Proponents of the checkpoints argue that the minor infringement of the Fourth Amendment is worth the greater cause of reducing drunk driving. Clearly this poses as issue when the government decides the degree of which infringements are acceptable.

In 1990, the Michigan Supreme Court ruled DWI roadblocks were in violation of the Fourth Amendment, but in a 6-3 decision, the United States Supreme Court found properly conducted checkpoints to be Constitutional.

So what is a properly conducted checkpoint mean? DWI checkpoints are supposed to be random, and the National Traffic Highway Safety Administration has issued guidelines in an effort to curb overly intrusive behavior on the part of law enforcement. These guidelines and standards from Ingersoll v. Palmer (43 Cal.3d 1321 (1987)) include:

  • Decision-making must be at a supervisory level, rather than by officers in the field.
  • A neutral formula must be used to select vehicles to be stopped, such as every vehicle or every third vehicle, rather than leaving it up the officer in the field.
  • Primary consideration must be given to public and officer safety.
  • The site should be selected by policy-making officials, based upon areas having a high incidence of drunk driving.
  • Limitations on when the checkpoint is to be conducted and for how long, bearing in mind both effectiveness and intrusiveness.
  • Warning lights and signs should be clearly visible.
  • Length of detention of motorists should be minimized.
  • Advance publicity is necessary to reduce the intrusiveness of the checkpoint and increase its deterrent effect.
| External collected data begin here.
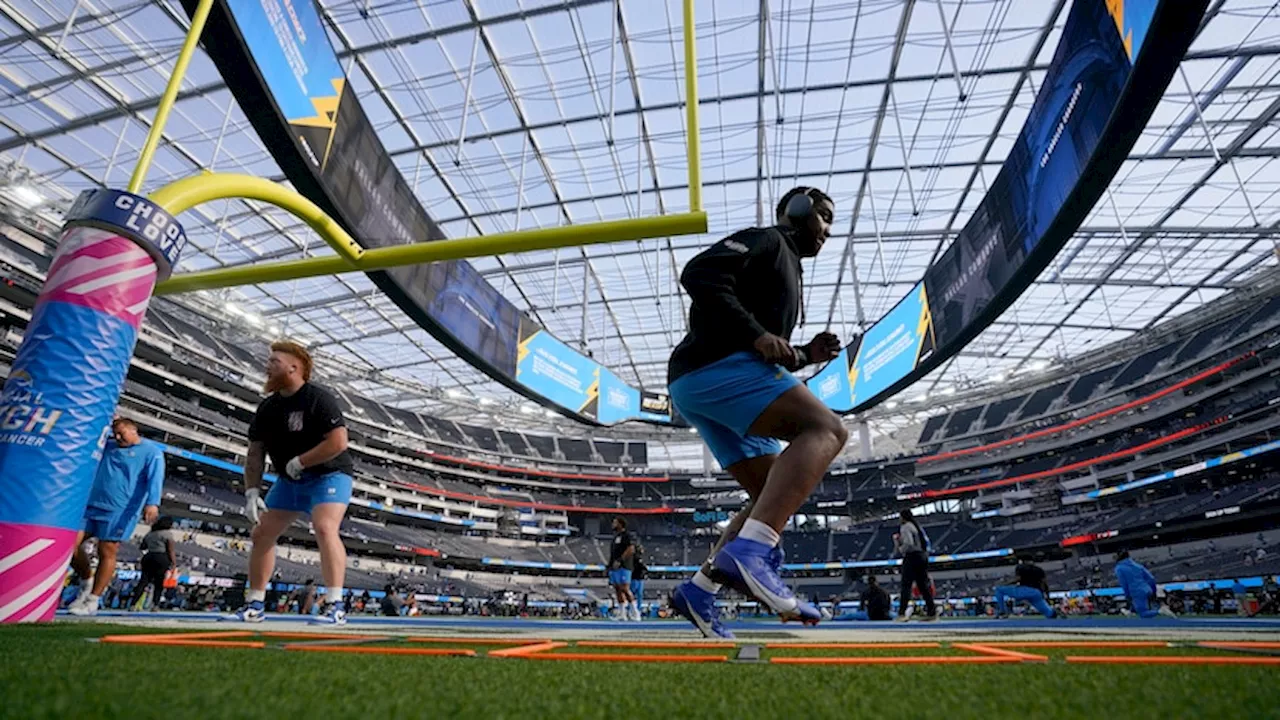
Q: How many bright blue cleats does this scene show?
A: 2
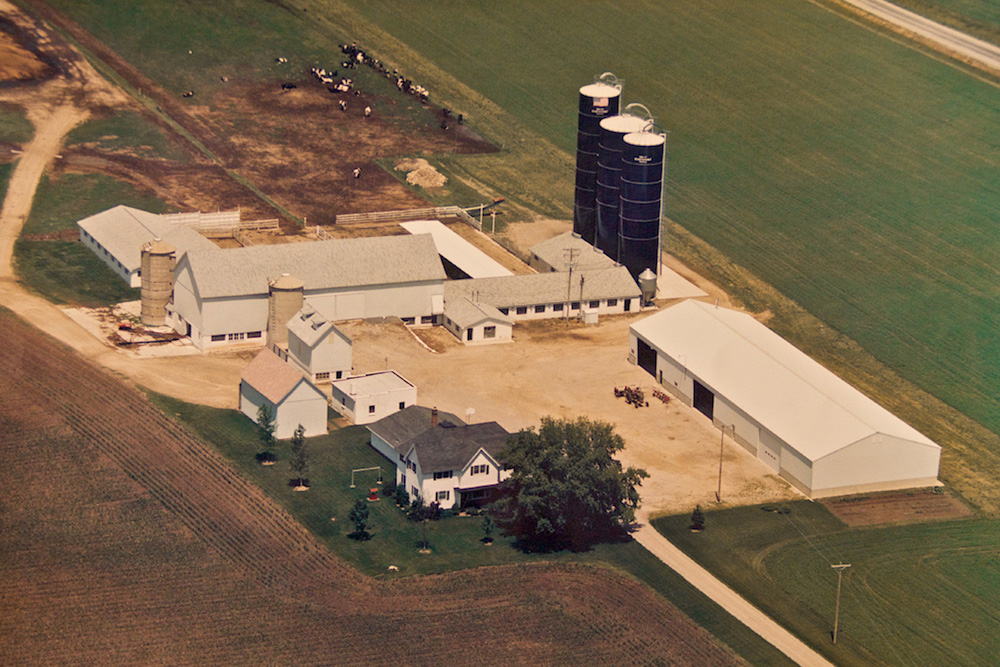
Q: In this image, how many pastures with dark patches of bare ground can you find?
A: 1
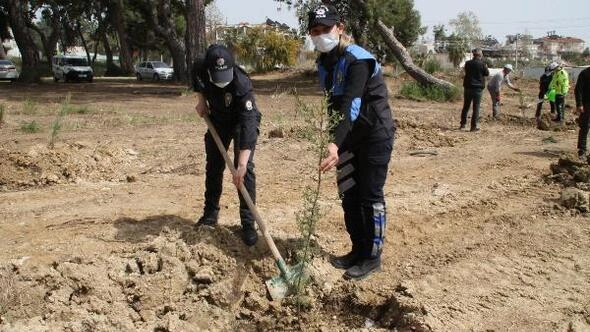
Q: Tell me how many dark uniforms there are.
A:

The reduction of drunk driving is an admirable cause, and you’ll be hard-pressed to find someone who doesn’t support educational efforts. Law enforcement, rehabilitation programs and national education efforts are helping to educate Americans about the reality of drunk driving.

Fortunately, these drunk-driving reduction efforts have had a positive impact. The national percentage of alcohol-related motor vehicle fatalities has declined from 60 percent in 1982 to 37 percent in 2007. On a state level, New Hampshire has a slightly higher rate; 40 percent of all automobile fatalities are alcohol-related.

As the debate moves forward, I hope a proper balance remains between Constitutionality and safety. The moment an individual’s rights are taken away in an effort to “protect citizens” is the moment our government has stepped beyond its boundaries and become a police state.